So in this dream, I called 911 and told the man who answered about the two cougars on the loose. That they had eaten a tiger and were just wandering free around the hotel – scaring guests nearly to death.

Long story short, I had to hide in a hotel tub (which was now outside) and put some type of board over my head to keep away from the cougars. While in the tub I called the folks at 911 again. When are you going to come get these cougars? At least send someone to stun them!

Okay, here comes the part that will later make my point. They asked me if the cougars had eaten anyone else.

NO, I told them. Well then, they didn’t think they needed to come get the cougars yet. The cougars had just eaten a tiger, so they should be full for a while. 

As often happens in dreams, this one ended without any resolution. But come on, this one needs some resolution. Someone has to come get the cougars before they get hungry, right? And someone should have recognized on the other end of the phone that even full cougars are dangerous.
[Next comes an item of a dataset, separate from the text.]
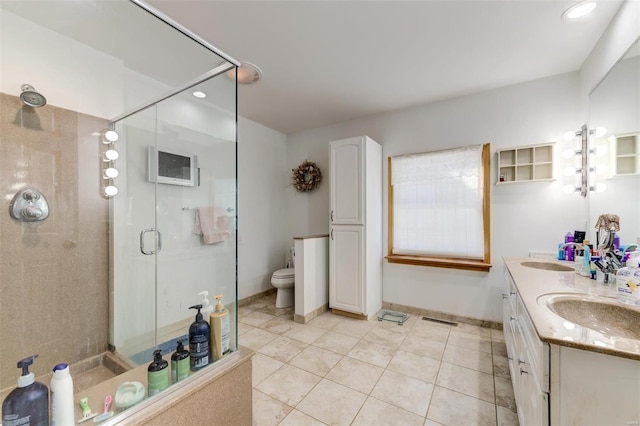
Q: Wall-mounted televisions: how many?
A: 1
As I thought more about the dream, this seemed like a classic procrastination story. Wait until later. No need to tackle this problem now. The cats are fat and sassy! But wait a minute; how long do cougars stay fat and sassy once they’ve eaten? Most things in life aren’t going to jump out and eat you if you don’t deal with them. But not keeping up can really take a bite out of your day or your ego.
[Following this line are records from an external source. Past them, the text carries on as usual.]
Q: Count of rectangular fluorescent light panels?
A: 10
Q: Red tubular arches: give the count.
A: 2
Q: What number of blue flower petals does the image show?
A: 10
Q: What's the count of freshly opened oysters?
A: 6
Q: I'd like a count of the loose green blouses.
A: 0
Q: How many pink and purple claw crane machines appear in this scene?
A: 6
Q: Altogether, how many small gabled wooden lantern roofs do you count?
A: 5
This dream made me look at procrastination (which I am great at in some cases) a little differently. I had never looked at procrastination as something dangerous both now AND later, like the cougars.
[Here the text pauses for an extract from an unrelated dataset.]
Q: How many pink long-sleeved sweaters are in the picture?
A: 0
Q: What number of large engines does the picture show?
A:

  • It is dangerous now because putting something off robs me of my sense of accomplishment. It robs me of peace of mind. Even if I put it off now and “put it out of my mind”, I still know it has to get done. And so it nags at the subconscious.
  • Later it robs me of time because I have to rush to get it done.

Dreams can help you work out your “awake life”. This one was a step in the right direction for me. Instead of siding with the 911 voice, I strongly opposed putting off catching the cougars and wanted to take action now. Not a bad anti-procrastination statement! Maybe next time I can catch the cougars and conquer procrastination forever? I’ll tell you what I find out. Anyone have a stun gun I can borrow?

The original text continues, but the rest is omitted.